* _What the exercise asks_
The answer must consist of every line in the data below that holds the word "white".

START The records

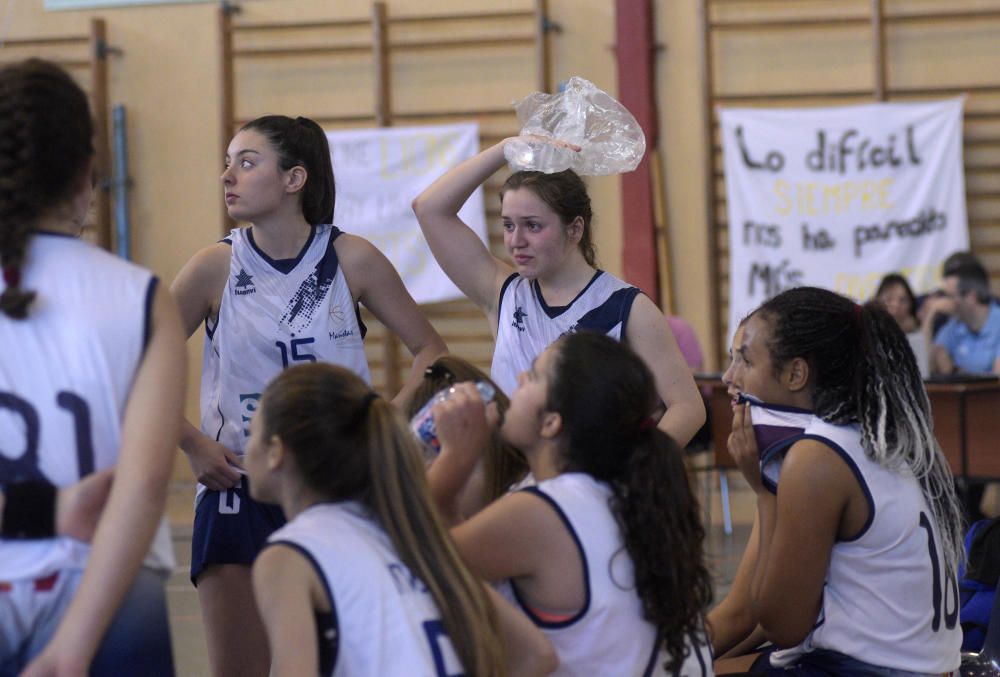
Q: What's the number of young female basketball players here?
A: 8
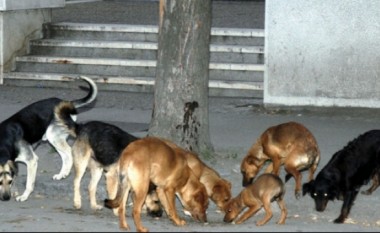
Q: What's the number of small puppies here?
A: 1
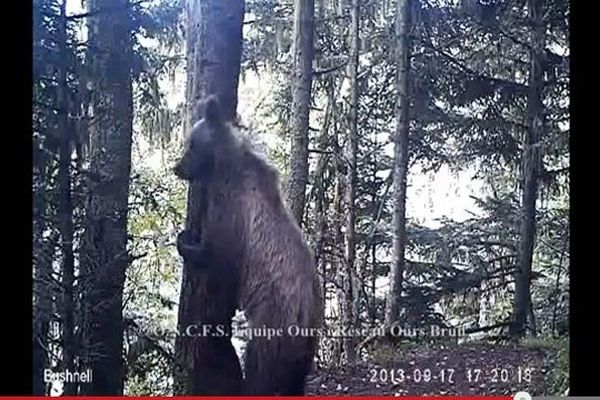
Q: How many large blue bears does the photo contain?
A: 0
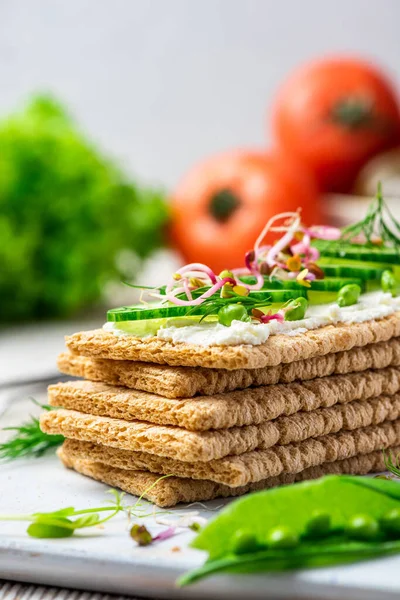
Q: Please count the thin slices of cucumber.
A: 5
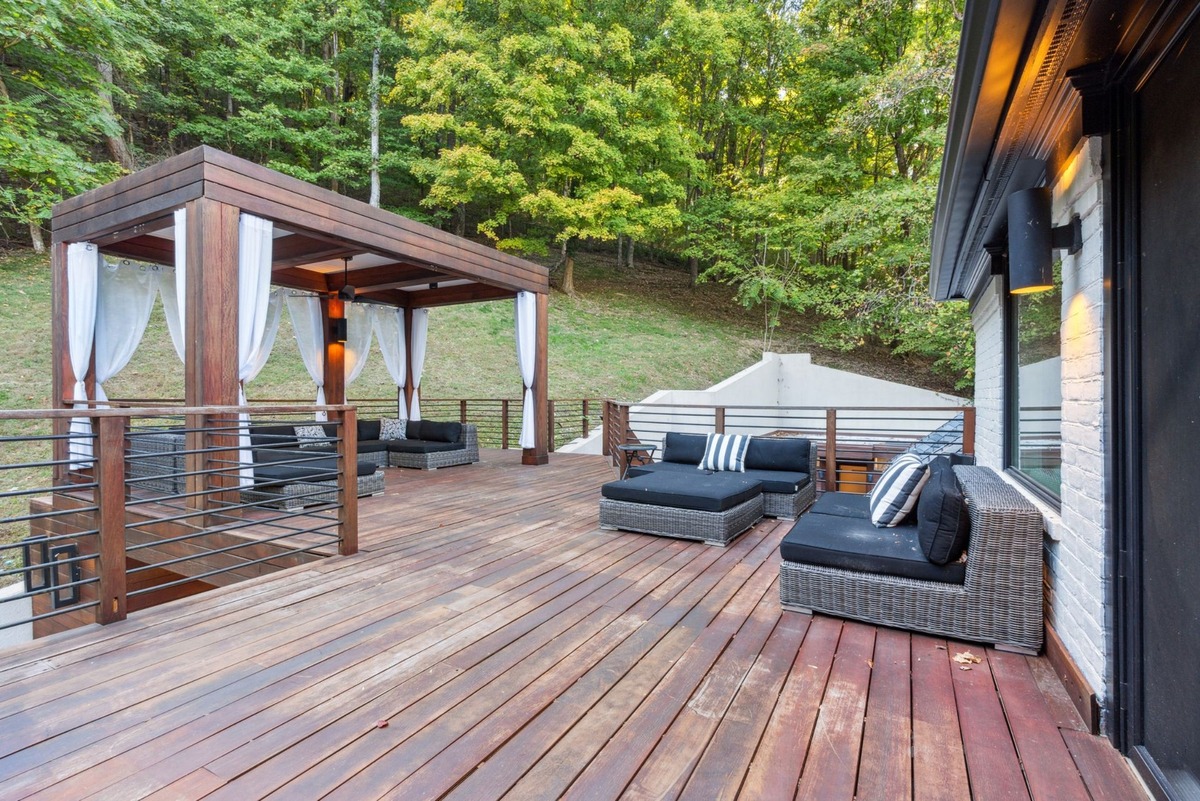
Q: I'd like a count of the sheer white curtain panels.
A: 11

END The records
START The records

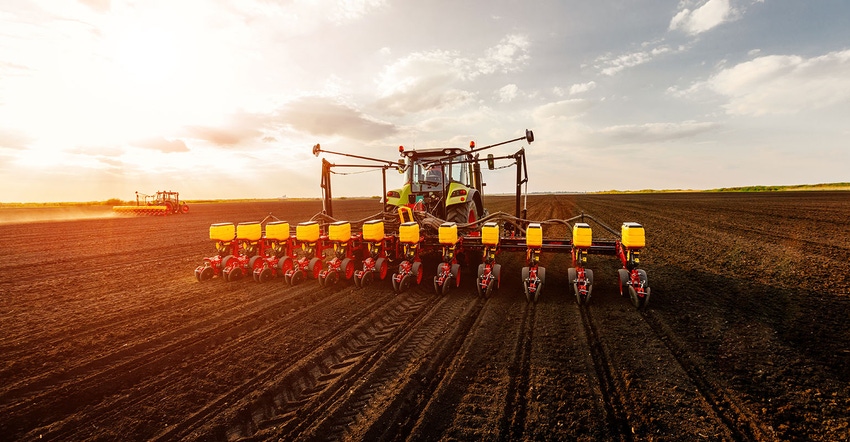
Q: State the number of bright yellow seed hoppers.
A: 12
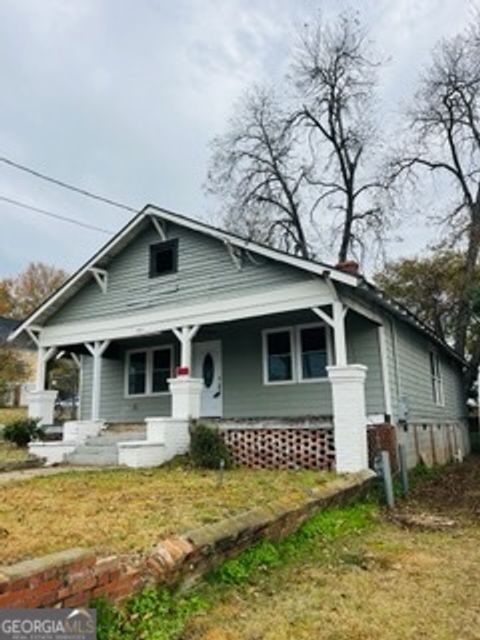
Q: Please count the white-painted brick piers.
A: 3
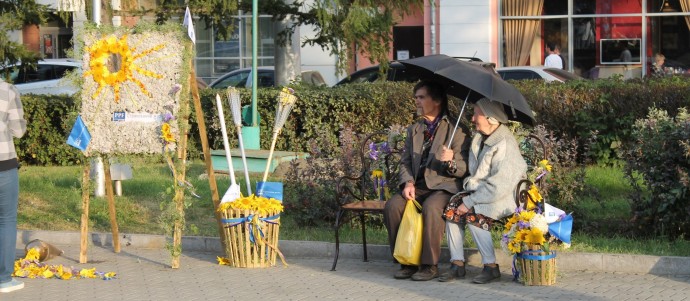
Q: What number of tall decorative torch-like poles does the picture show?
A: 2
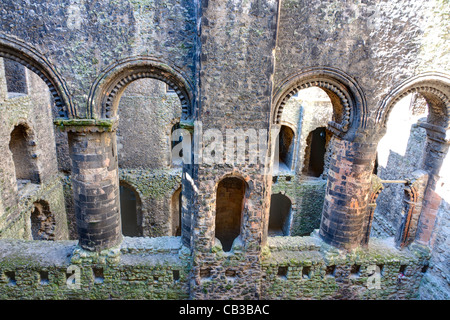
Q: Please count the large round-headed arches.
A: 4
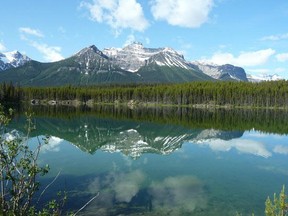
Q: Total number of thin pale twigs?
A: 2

END The records

* _Answer section_
Q: I'd like a count of the sheer white curtain panels.
Q: Please count the white-painted brick piers.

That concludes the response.